I've experienced something similar. I don't know that it originated with Google, but for a time I constantly was shown ads about sites I'd recently patronized, or had been ordering from for years. That seems to have slacked off, and it never made any sense.
And now, if I go to WalMart, I soon receive an email showing me additional items I might be interested in "based on the purchases during my recent trip to my local WalMart." Or maybe I knew what I wanted to buy, and bought everything I wanted to buy.
Some of the tracking is comical and some of it irritating, and it can begin to seem pretty intrusive and presumptuous. And more and more tracking and follow-up emails is going on within various online vendor sites.
Irritating a customer is worse than marketing budget wasted it’s potentially losing a customer. Companies that do this have no concept of timeliness let alone behavioral marketing. They give all direct marketers a bad name.
Cheap medium, plaster the world with a one size fits all appeal, tantamount to e-mail spam.

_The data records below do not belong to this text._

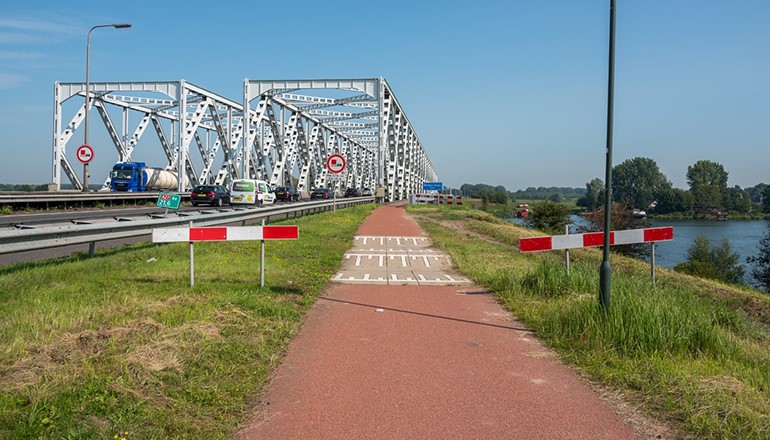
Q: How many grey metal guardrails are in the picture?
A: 2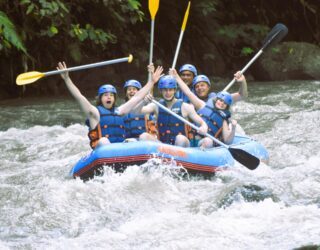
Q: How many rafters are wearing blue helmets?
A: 6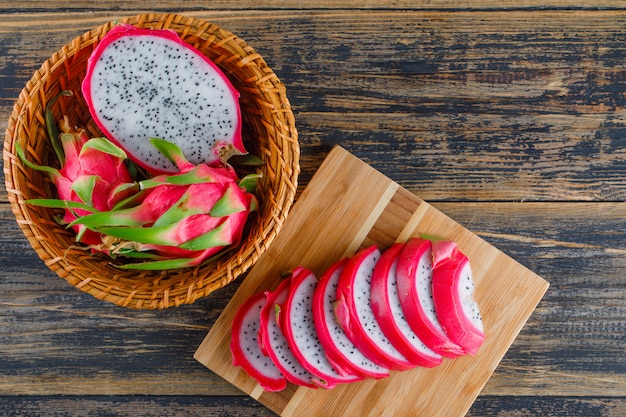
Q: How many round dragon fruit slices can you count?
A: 8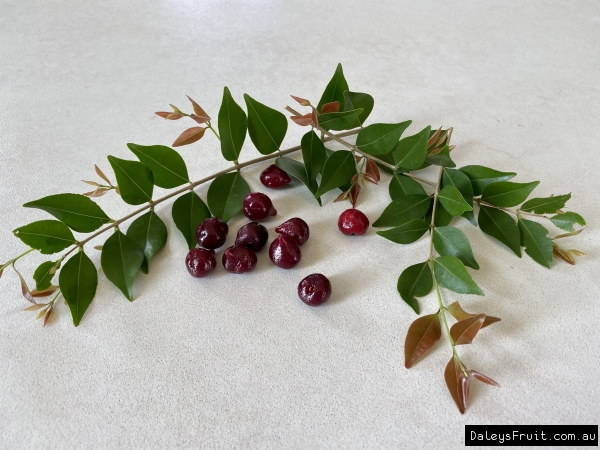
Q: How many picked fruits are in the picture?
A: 10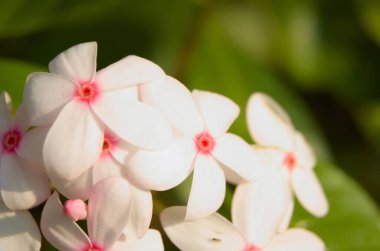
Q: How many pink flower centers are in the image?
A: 7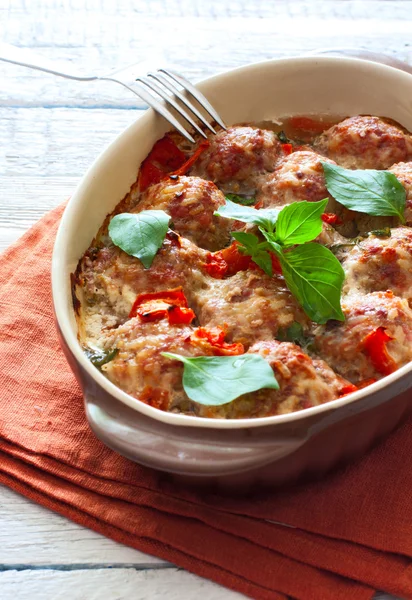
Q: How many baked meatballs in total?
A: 12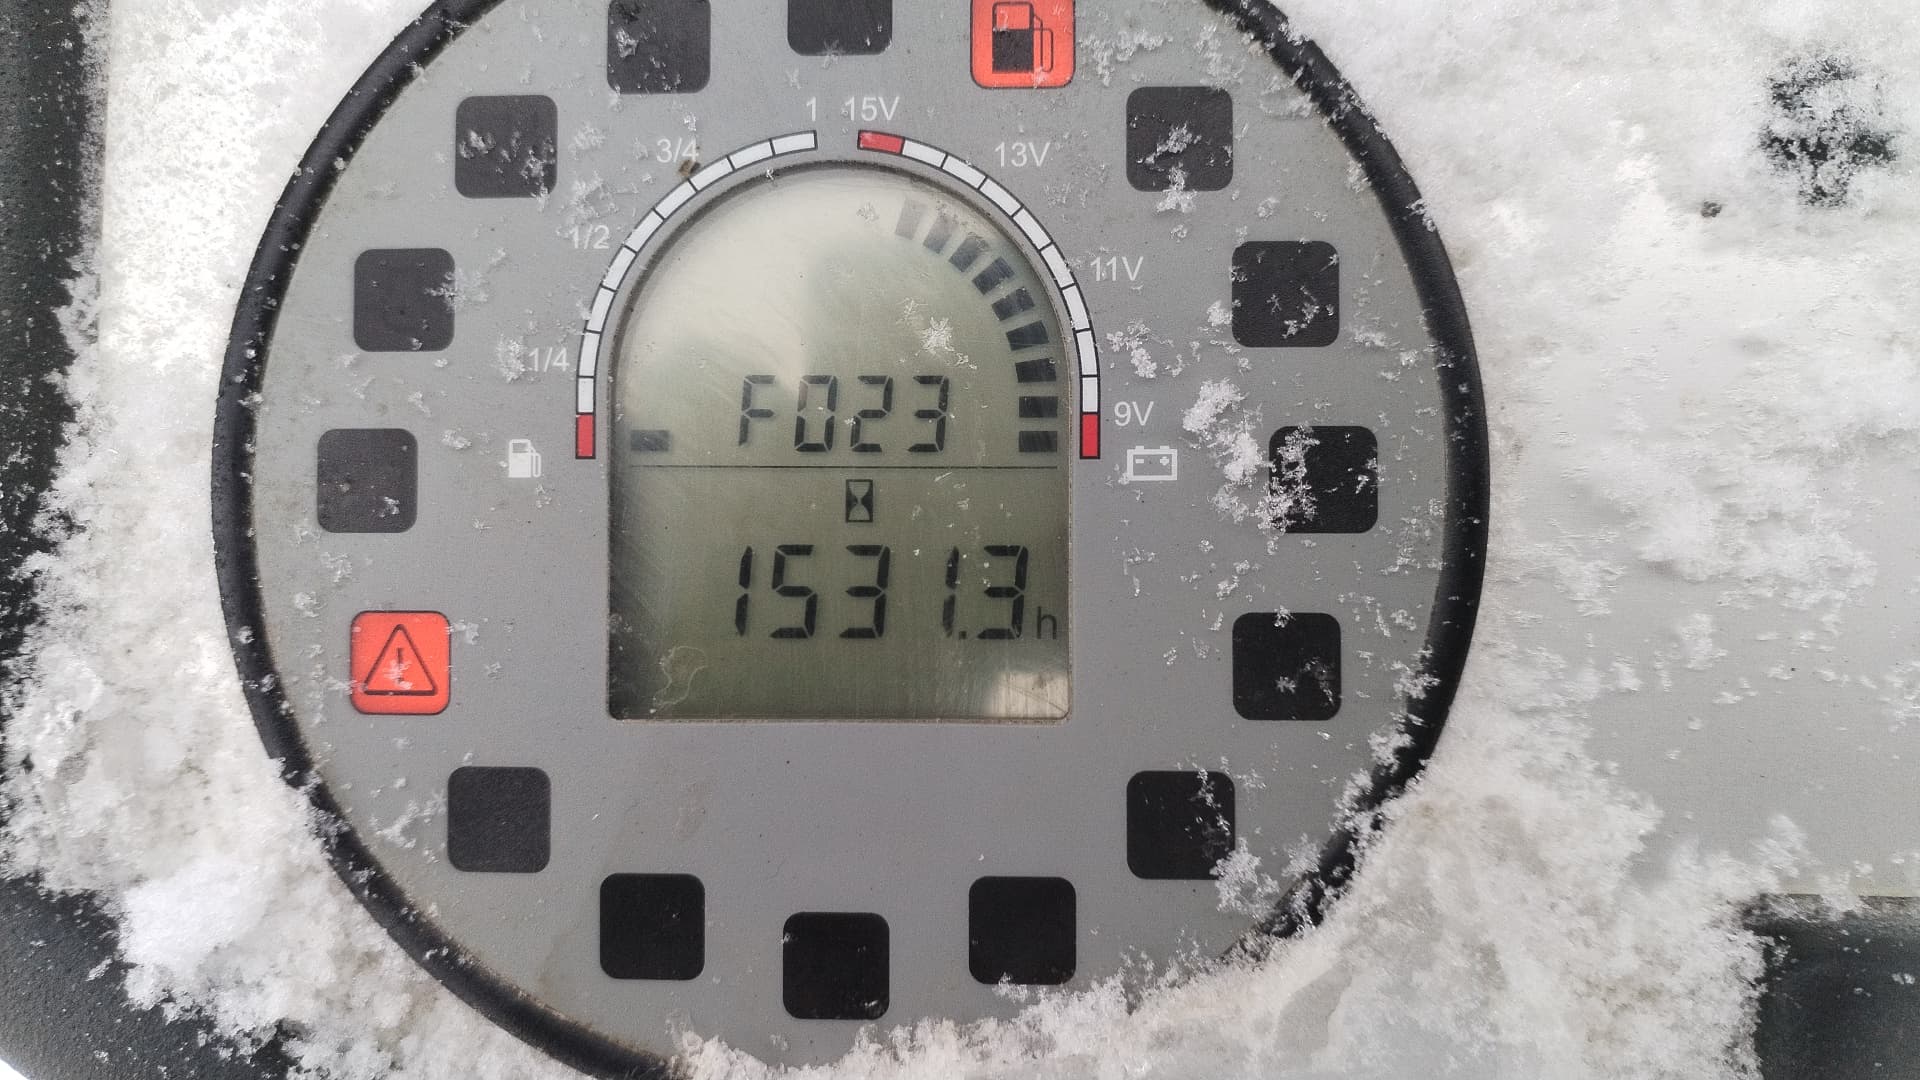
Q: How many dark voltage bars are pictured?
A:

It doesn’t even arise to the level of Sham-Wow or Snuggies. At least they were somewhat fun and targeted, late night low budget media buys notwithstanding. But, there’s design and forethought even there, people viewing tv in the middle of the night as a group are more susceptible, so you get that sort of infomercial, they want to belong, they’re bored and lonely as a group, so they pull out the card and call. Kind of like old folks and collectible kitkat, the direct response ads are almost always in the middle of the day if infomercial.
Those guys know what they’re doing. What you describe Walmart as doing is scattershot and borderline damaging. I’m surprised.